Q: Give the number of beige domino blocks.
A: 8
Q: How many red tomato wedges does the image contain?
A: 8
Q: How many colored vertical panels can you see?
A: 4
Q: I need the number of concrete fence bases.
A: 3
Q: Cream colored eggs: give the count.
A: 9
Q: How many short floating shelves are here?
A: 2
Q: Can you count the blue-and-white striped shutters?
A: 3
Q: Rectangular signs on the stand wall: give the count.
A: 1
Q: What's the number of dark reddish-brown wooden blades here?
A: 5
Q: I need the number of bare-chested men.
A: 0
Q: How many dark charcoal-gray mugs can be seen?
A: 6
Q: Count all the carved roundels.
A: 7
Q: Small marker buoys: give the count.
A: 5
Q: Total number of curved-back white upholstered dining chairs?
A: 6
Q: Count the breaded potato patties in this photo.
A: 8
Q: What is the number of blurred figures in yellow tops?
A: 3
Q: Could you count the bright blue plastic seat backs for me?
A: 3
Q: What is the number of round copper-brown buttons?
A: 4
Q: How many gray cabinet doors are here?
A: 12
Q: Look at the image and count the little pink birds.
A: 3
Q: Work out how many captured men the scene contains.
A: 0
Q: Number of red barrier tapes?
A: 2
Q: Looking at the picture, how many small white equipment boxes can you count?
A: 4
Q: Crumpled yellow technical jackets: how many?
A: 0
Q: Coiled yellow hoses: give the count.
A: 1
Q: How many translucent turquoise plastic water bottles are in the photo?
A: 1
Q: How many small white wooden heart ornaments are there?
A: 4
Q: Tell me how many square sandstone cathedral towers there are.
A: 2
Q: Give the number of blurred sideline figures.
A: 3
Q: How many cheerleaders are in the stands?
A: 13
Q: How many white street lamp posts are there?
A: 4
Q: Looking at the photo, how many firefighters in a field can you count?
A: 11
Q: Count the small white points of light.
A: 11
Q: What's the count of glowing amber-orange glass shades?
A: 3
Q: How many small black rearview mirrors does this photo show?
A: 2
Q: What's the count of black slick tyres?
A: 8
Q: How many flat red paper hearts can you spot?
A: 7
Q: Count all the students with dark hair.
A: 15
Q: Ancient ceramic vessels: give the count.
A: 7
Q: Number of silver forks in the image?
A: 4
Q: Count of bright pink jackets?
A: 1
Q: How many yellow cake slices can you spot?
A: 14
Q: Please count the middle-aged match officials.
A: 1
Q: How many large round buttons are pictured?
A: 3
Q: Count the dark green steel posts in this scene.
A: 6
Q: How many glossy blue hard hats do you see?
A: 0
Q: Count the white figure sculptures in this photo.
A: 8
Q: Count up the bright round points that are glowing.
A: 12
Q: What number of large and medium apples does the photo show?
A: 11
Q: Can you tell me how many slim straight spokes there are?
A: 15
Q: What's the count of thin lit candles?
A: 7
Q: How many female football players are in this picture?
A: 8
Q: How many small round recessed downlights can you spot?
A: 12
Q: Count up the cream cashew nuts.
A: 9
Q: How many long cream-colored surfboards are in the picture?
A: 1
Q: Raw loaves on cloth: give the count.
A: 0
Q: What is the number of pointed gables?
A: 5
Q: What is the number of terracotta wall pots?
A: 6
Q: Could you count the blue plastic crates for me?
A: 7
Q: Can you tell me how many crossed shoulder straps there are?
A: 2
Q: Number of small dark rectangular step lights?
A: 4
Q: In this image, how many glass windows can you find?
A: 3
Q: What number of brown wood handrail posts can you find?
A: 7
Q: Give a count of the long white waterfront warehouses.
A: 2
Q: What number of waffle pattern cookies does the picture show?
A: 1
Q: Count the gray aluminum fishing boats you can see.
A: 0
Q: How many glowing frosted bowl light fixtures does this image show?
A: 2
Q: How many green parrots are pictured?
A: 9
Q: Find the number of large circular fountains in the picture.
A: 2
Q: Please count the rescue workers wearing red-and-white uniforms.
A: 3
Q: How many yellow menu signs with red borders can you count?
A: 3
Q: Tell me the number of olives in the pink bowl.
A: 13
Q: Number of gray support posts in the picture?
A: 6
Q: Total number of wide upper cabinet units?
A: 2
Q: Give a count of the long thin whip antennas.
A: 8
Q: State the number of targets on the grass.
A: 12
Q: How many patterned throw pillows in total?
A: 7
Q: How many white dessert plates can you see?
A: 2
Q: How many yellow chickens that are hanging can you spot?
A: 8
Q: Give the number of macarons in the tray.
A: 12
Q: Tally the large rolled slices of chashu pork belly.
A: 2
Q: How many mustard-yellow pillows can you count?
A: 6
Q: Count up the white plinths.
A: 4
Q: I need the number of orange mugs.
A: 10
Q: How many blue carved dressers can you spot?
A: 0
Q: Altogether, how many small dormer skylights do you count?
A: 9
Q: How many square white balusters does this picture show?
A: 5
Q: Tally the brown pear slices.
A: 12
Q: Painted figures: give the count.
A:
· · · · · · ·
__TASK DETAILS__. Reproduce each line of the records in which the string "photo" appears.

__WRITTEN REPLY__.
Q: Count the breaded potato patties in this photo.
Q: How many translucent turquoise plastic water bottles are in the photo?
Q: Looking at the photo, how many firefighters in a field can you count?
Q: How many small black rearview mirrors does this photo show?
Q: Count the white figure sculptures in this photo.
Q: What number of large and medium apples does the photo show?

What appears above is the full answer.